- Your objective:
The goal is a clean copy of all the data below, with pictures dropped and everything else retyped exactly.

- Source records:
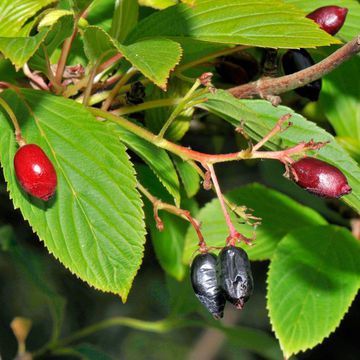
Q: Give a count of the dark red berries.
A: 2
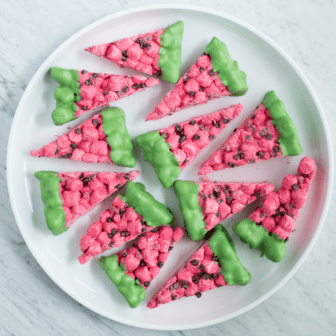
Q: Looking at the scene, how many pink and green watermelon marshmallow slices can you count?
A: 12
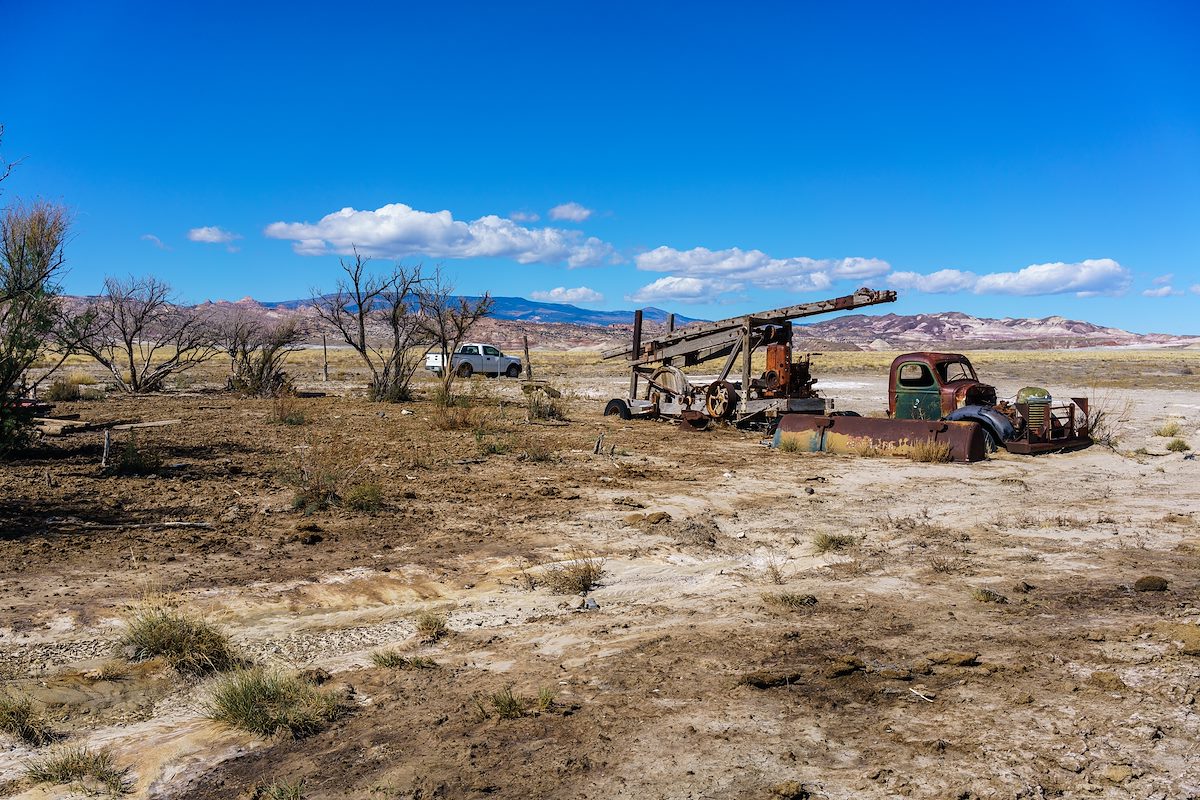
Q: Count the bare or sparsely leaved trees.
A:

- Solved exercise:
Q: Give a count of the dark red berries.
A: 2
Q: Looking at the scene, how many pink and green watermelon marshmallow slices can you count?
A: 12
Q: Count the bare or sparsely leaved trees.
A:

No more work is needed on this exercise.